There are several reasons why potty training is an important skill to teach to your toddler. The first reason is that it helps them feel like adults. If you let your child use the potty when they’re old enough, they will start to understand what it means to be an adult.
Potty training is a simple process that involves training your toddler to use the bathroom or toilet for urination and defecation without needing diapers or training pants. This process usually takes place when your child is between the ages of 2-and-a-half to 4 years old at most.
However, it is important to note that this process can take longer than you expect. The first thing you need to do before starting potty training is to know the best time to start. Parents must acknowledge the need for their toddler to ditch diapers and move to the training chair and ultimately to the adult toilet.
Why Your Toddler is Not Responding to Potty Training?
If your kid is not responding to the potty training, the problem may be at your end. Parents may not be training the right way, or it could be too little for the toddler to know the process, or it could be something else that you might be aware of.
If your kid is not responding or is having difficulties getting along with the potty training process, it could be due to the following reasons:
It is Not the Time Yet!
Most kids will be ready for the big potty before they are ready for the big diaper. For example, if you start a potty training schedule at age 2, you should expect your kid to be able to use the potty by age 3-ish. Each kid has his/her customized timetable when training for potty. If they are not interested enough, it could be the age factor. They might be needing another few months before it’s time.
They Don’t See Any Advantage In It
Toddlers will have a hard time if they do not see the benefits of potty training. If they are not curious about the process, they will not want to learn it. You need to show them the benefits.
To make them interested in the potty training, reward them, buy them new toys or give them something that is related to what they will be learning. The rewards can be anything that you choose. You could even let them decide their reward. When they will come to know about the benefits on the sidelines, they will definitely build interest in it.
They Find it Hard to Understand
When potty training your toddler, you should start off with easy things first. For example, if you begin training your kid on the potty chair, you should start off with using the chair in the bedroom. It is better if your kid learns in a controlled environment. This way, he/she won’t be confused when learning how to use the potty. Create a step-wise plan and make things simpler for the children. They will learn more quickly when it isn’t complicated.
They are Afraid of Potty Seat
When sitting in the potty seat, they might fear falling into it. The fear of falling in the toilet is common in toddlers who have just started going to it. To fend off their fear of the toilet, demonstrate by sitting on the toilet in front of them. Do not start right away with the potty seat. Instead, make them sit on the potty training chair and move to the potty seat that they love to use after a few weeks.
If your kid is afraid of potty training, then you need to do the right things. You should talk to him/her about what is going on and why. Your kid will eventually feel better once he/she knows that they can control their bladder.
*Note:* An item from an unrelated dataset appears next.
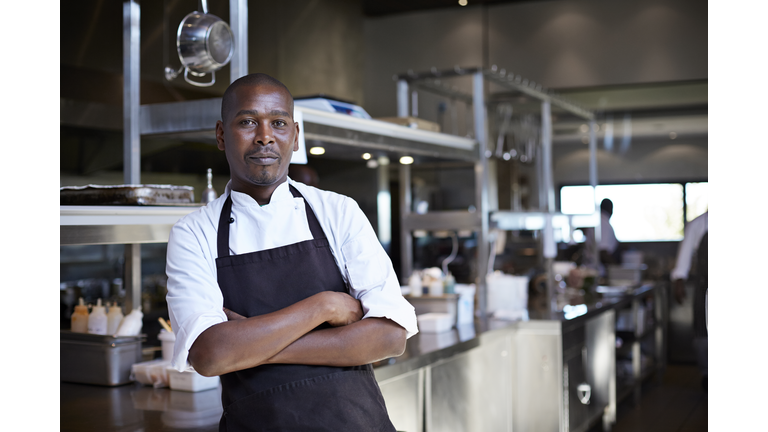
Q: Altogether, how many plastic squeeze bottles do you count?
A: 4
How to Keep your Toddler Stay Interested in Potty Training
You’re not going to find any magic potions or tricks here, but I do think that some of the things that you do will help make it easier for your toddler to stay interested.
• First of all, it’s important to be patient and consistent with your toddler when it comes to potty training. You might need to put a lot of time into this process, but if you do it right, you’ll get results.
• When you start your toddler on the potty training journey, make sure that you give them a day or two off each week. Your child might get bored if you are always on them about using the potty.
• When they first start using the potty, try to give them some encouragement. If they do it right, you can say, “Well done! You did it!” If they don’t, encourage them to do it again.
• Comfortable clothing is the key to potty training success. When buying toddler underwear and pants, make sure that they fit comfortably and are easy to get on and off. It’s important to purchase potty training underpants for toddlers that have a crotch that is big enough for their legs to fit through.
• If you know that your child has an issue with wetting the bed, then you’ll want to consider purchasing a bed pan. This will allow you to easily clean up any accidents that your child might have in the middle of the night. A cozy and waterproof bedsheet would do the trick as well for bedwetters.